I had originally intended this to be a "best of the best", and started a list:  the lovely attitude of the people; the bitters beers, the BBC, Cadbury Chocolates ... and before exhausting even the first three letters of the alphabet, realized that it would be an impossible task. There really isn't anything not to like here. In fact, we will likely reflect upon this time as the best year and a half of our lives.

I'm not very big on long drawn-out goodbyes, and I truly hope that this isn't -- goodbye, that is. We hope to be back.

So, for now, cheers. We hope to see you soon!

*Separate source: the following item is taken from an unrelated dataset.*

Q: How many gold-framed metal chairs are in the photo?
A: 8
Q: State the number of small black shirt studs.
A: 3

(This webpage will stay active until 22 July, but we have no way of checking our email, so please don't send any messages to our demon.co.uk address. Hopefully, we will quickly establish ourselves with an internet provider in the States. As soon as that happens, we'll post links and addresses here and on the index page. Please check back periodically - we'd love to hear from you!)


Wales

Welsh flag and crest

Let me give you an insight into the (sometimes deranged) British sense of humor.

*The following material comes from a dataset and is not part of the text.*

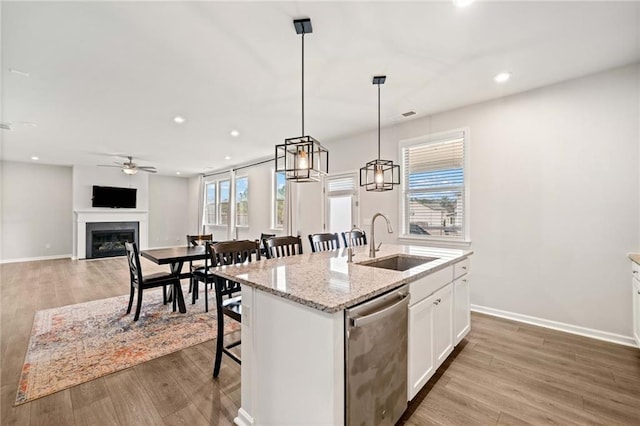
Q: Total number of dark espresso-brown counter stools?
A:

Some years ago, a coworker of mine was driving a van to Wales with a group that included a rather gullible, and not terribly bright girl. Entry into Wales on the M4 (the main east-west highway) is via a long bridge punctuated by a toll plaza. The coworker saw his chance, and turned to the girl. "Well, we're about to enter Wales. You did bring your passport, didn't you?" The poor girl was dumbstruck. "You didn't realize this was another country? That's the border control up ahead," he said, pointing to the tollbooths. "You'd better go hide under the blankets in the back."

At the toll booth, the coworker said, loudly, "Here's the money. Oh, and HERE'S MY PASSPPORT. NO, SIR, IT'S JUST US. REALLY, THERE'S NO ONE HIDING UNDER THE BLANKETS BACK THERE."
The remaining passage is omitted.